— Найн, — тряхнул я головой отрицательно.

— Ja! Ja! — Он размахнулся и ударил меня по лицу.

Очки мои полетели в грязь. Гауптман кричал мне что-то в лицо по-немецки. На шее у него вздулись жилы и побелели немигающие, вытаращенные глаза. В криках я уловил одно слово — «erschiessen», «расстрелять». Потом мне много раз пришлось слышать его, но тут, на переднем крае, где валялись еще неубранные трупы, где люди разгорячены боем и где пристрелить человека — ничто, — тут меня спасло то, на что я не мог надеяться.

Из белого дома выскочили немки. Хозяйка, простоволосая, со сбившимся платком, и за нею — толстые, перепуганные дочери. Хозяйка легко, с быстротой, непонятной для ее возраста, сбежала под гору и, приложив к стесненной груди руки, еле переводя дыхание, начала в свою очередь что-то кричать изумленному гауптману. Она плакала и вытирала концом платка слезы, а потом обернулась ко мне улыбающимся, в слезах, лицом. Девицы жались кучкой в сторонке и кивали головами.

Всю эту сцену — и как гауптман ударил меня, и как подбежали женщины — наблюдал пожилой, молчаливый, невозмутимый оберст. Он молча сделал два шага, нагнулся, поднял очки из грязи и подал их мне, не сказав ни слова.

Меня усадили в бронетранспортер. Долго ехали. Вдалеке синели одетые лесом горы. Тихо садилось солнце. Кончился день 22 апреля 1945 года, — день неволи и день свободы. Куда тянулась дальше нить моей жизни? Польский поэт Ян Каспрович, которому принадлежали стихи о Божьей «невидимке-самопрялке», писал, что свобода добывается в страдании.
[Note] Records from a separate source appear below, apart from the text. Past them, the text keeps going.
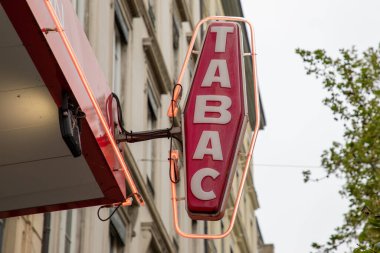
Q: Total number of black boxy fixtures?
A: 1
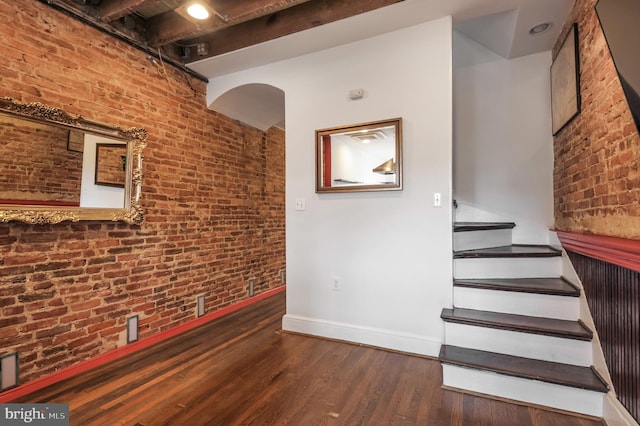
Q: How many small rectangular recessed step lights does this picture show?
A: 5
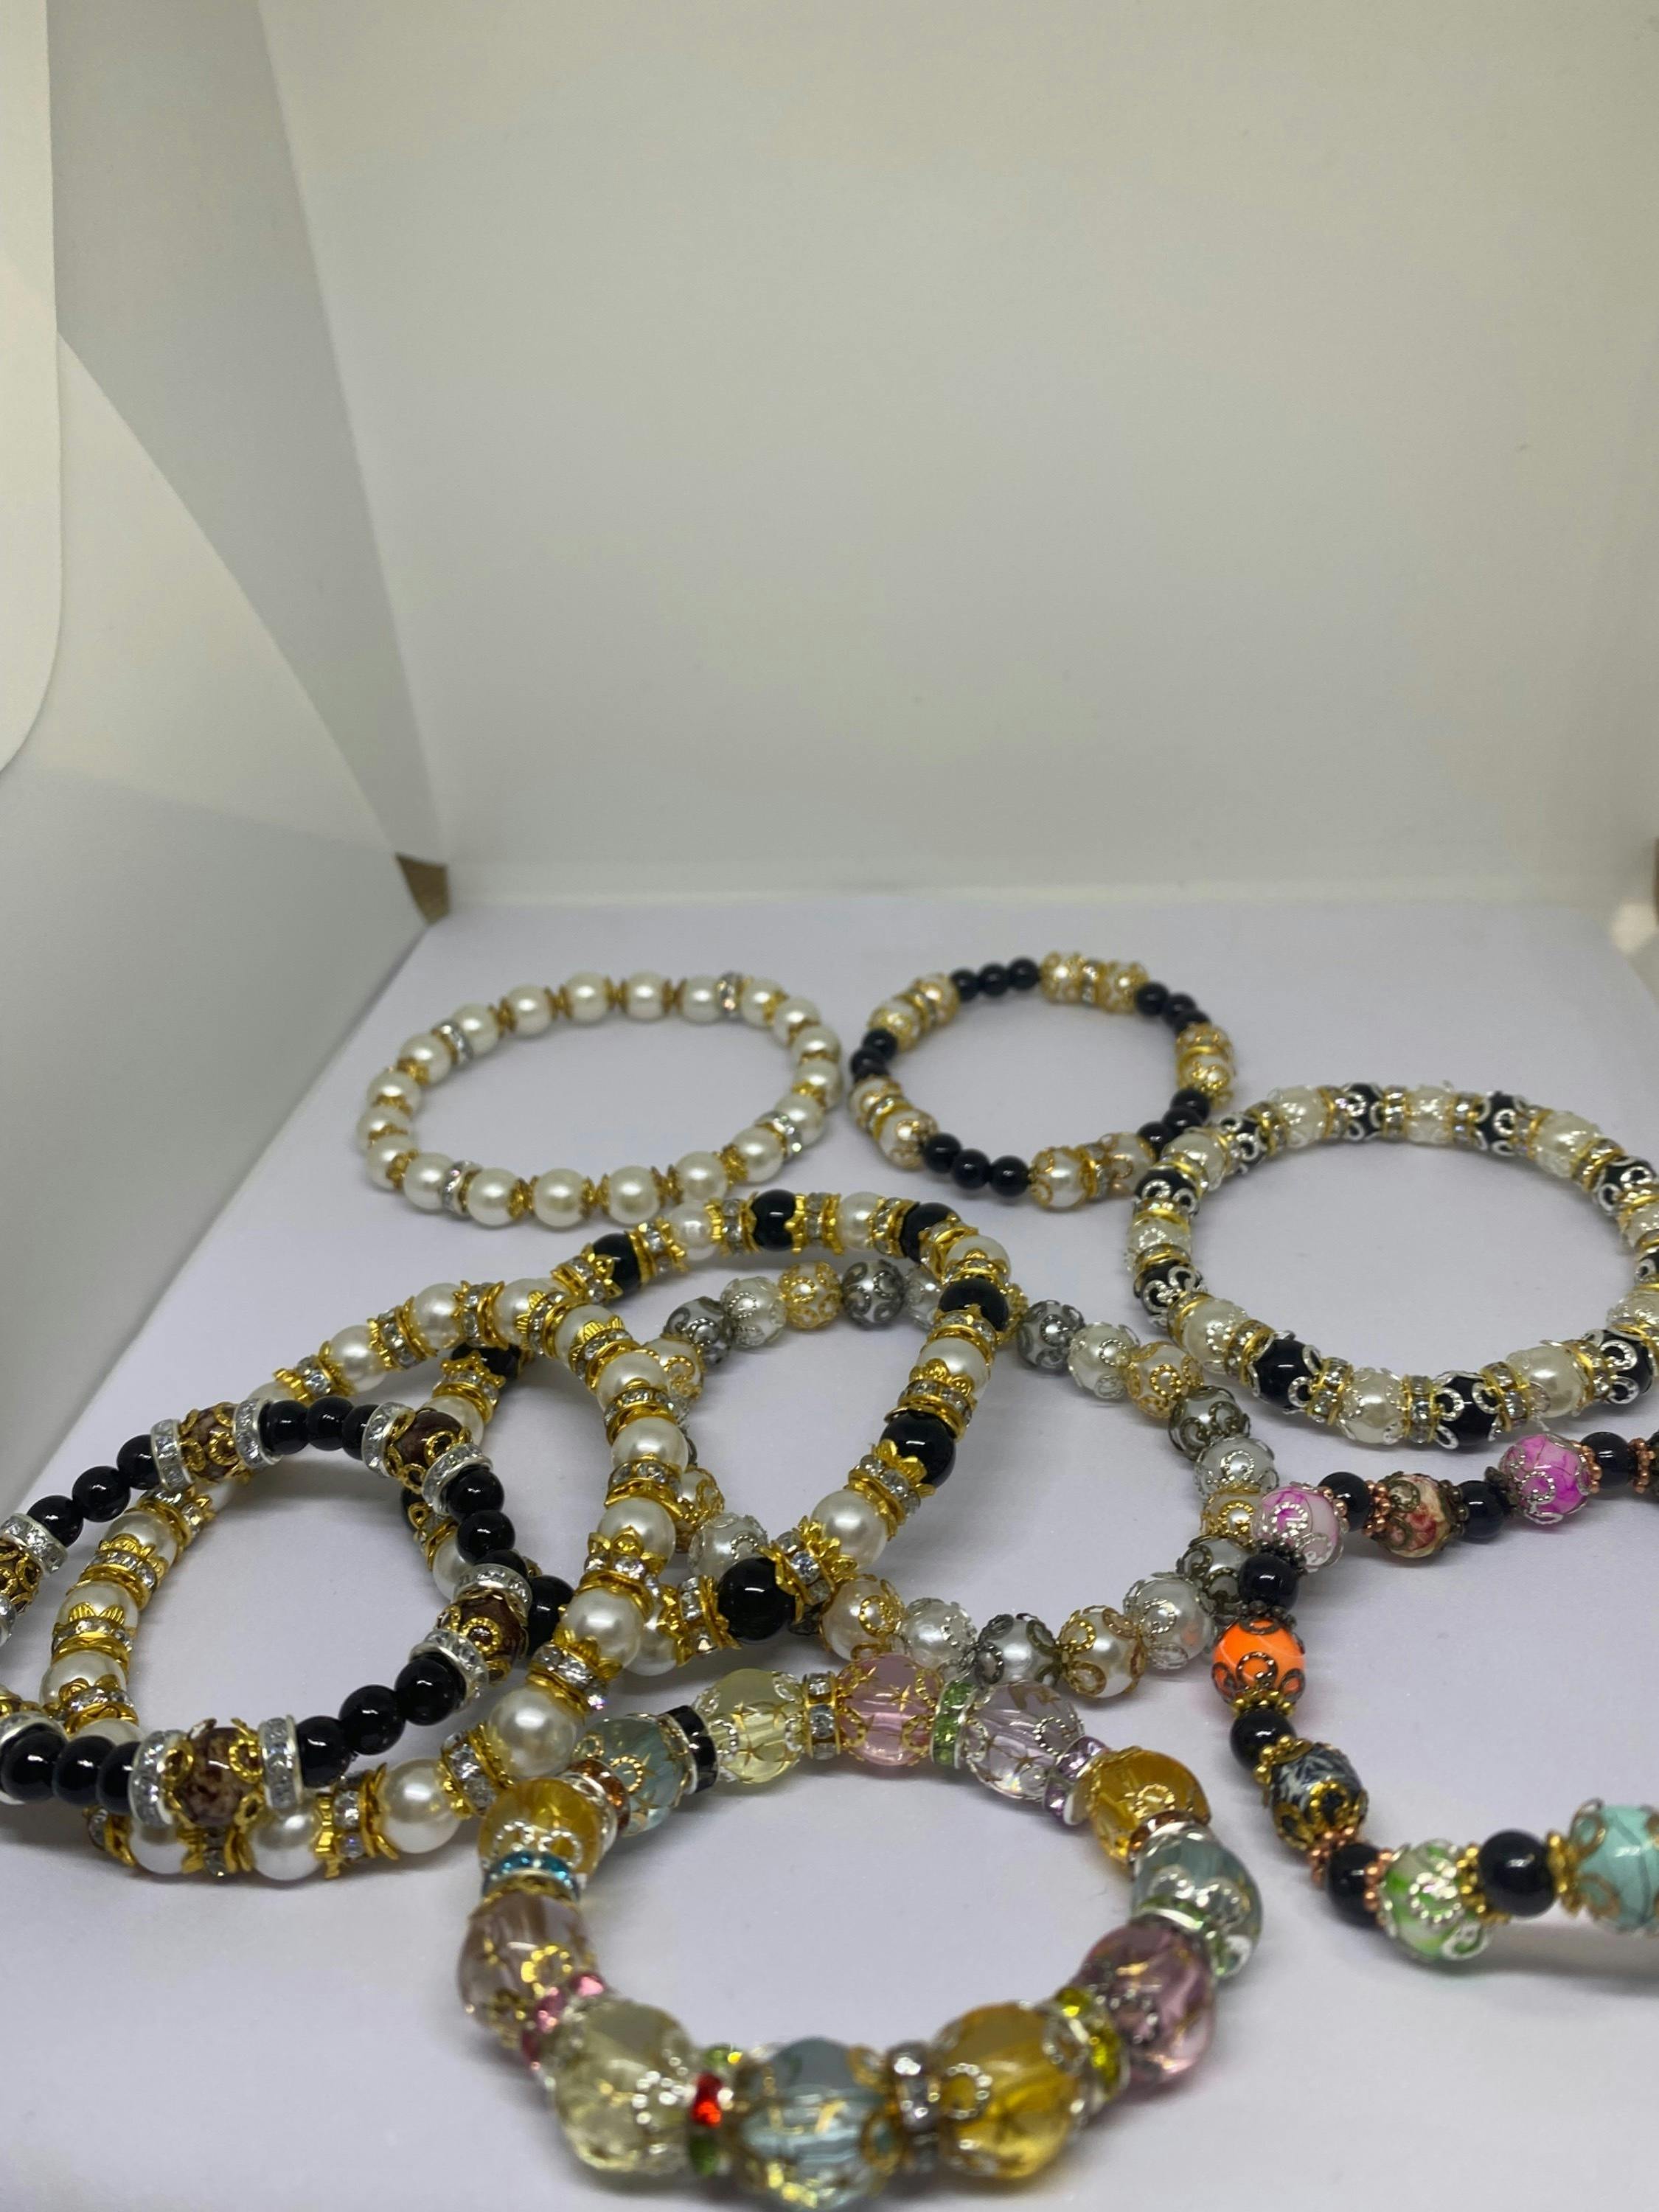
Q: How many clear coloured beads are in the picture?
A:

Год назад, на Волыни, на чердаке, я мечтал о свободе. Теперь передо мною лежал путь страданий. В конце пути блеснет ли мне луч свободы? Будет ли этот день только днем неволи или так же — днем благословенной вольности? Таким размышлениям предавался я, пока мы ехали до деревни, затерянной между гор в долине.

В деревне я увидел других пленных. Их загоняли на ночевку в сарай. Меня втолкнули в каморку. Там, на соломе лежал красивый, молодой парень в комбинезоне летчика. Его тоже только что привели. Он был воздушный разведчик. Два раза сегодня слетал успешно, — на третий зажгли машину. Штурман был убит, он и стрелок-радист выбросились на парашютах.

— В последний день войны — попасть в плен! — хватался за голову летчик. — Утром сегодня я вел разведку над полем боя в районе Торгау. Видел собственными глазами, как соединялись войска — наши и американские. Ведь это и есть победа — конец войны!

Он плакал, скрипел зубами. У меня тоже сжималось, замирало сердце. Быть бы мне среди своих — праздновать победу. Поехал бы в Москву и жил — пусть в несвободе, зато в относительном благополучии. Но изменить я не мог ничего — ни вчера, ни сегодня. И что завтра должно случиться — того тоже не отвратить. Война кончилась, — худо ли, хорошо ли, я до конца исполнял свой долг. Плен не мог теперь длиться долго. И, если суждено мне было жить, то этот странный плен в день победы означал выход из несвободы — через страдание.